William Yale married Mary Johnson of Wallingford, on November 20, 1803, by whom he had 13 children. Among his notable children were :

- Gen. Edwin R. Yale, who married to Eliza Ives, daughter of deacon Othniel Ives, and to Emma A. West, of the family of financier James Boorman Colgate, cofounder of the New York Gold Exchange. Gen. Yale was a proprietor of hotels in New York, including the largest one at the time, competitor of the Astor House of John Jacob Astor, and was a founding member of the Sumter Club, an abolitionist society.
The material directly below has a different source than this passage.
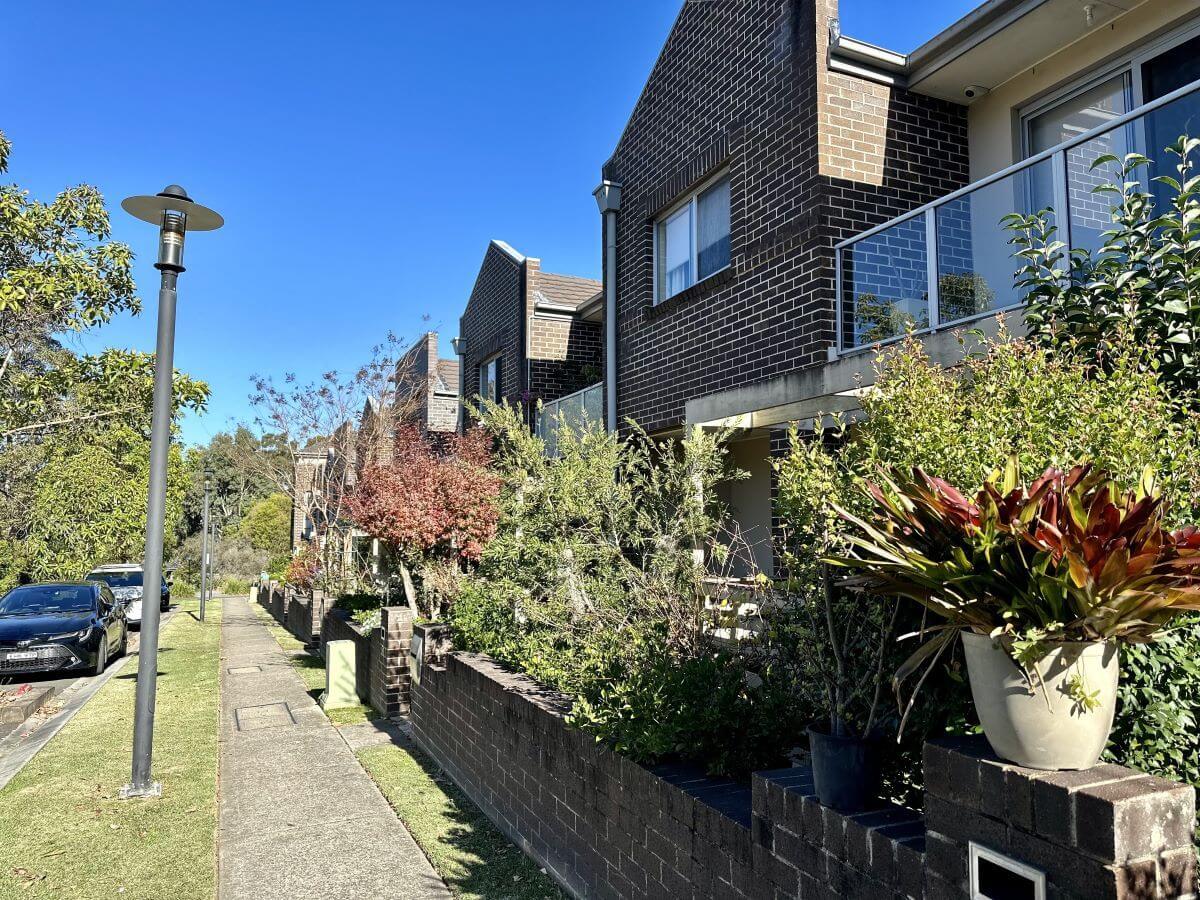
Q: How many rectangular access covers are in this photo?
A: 2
- Jeannette F. Yale, who married to merchant James Madison Plumb, parents of Grace Anne, the wife of artist George H. Hughes, members of the Social Register of New York. He was an artist from Paris, student at the Académie Julian under professors Jean-Paul Laurens, Benjamin-Constant and Léon Bonnat, who was tutor of Braque and Toulouse-Lautrec, and Hughes painted for U.S. vice-president Levi Parsons Morton.
- Melissa D. Yale, who married to Rev. Rollin Heber Neale, pastor of the First Baptist Church of Boston, committee member of Harvard, and Doctor of Divinity from Harvard and Columbia.
- Augusta Ann Yale, who married to Hiram Cranston, proprietor of the New York Hotel, one of the largest in Manhattan. The hotel was at 721 Broadway, between Washington Square Park and Waverly Place. Cranston also cofounded the Manhattan Club with Attorney General John Van Buren, son of U.S. President Martin Van Buren, and a few others. His friends at the club included Commodore Vanderbilt, his son-in-law Congressman Horace F. Clark, and Congressman Richard Schell, of the family of Winston Churchill.
- Catherine E. Yale, who married to merchant John Plumb. She became the mother of Helen Plumb, who married to diplomat Henry L. Atherton, family of Congressman Charles Humphrey Atherton and Senator Charles G. Atherton, and relatives of the Woodworth political family. She was also the mother of James Neale Plumb, a merchant in New York, proprietor of the "Deer Range Farm" estate on Long Island.
- Henry Clay Yale, who married to Amelia White, family of Lt. Thomas White of the American War of Independence, whose son was adopted by Founding Father Friedrich Wilhelm von Steuben, a Prussian baron and general, friend of Mad Anthony Wayne. Yale was a dry goods merchant, member of the Union League Club of New York, cofounder of Townsend & Yale, one of the oldest and largest brokerage house in America, and father of Yale graduate William Henry Yale. William Henry was the father of spy William Yale, and the granduncle of CIA Director of Finance Thomas B. Yale (d. 1997).

William Yale died on January 23, 1833, aged 49 years. His enterprises were succeeded by his son Gen. Yale.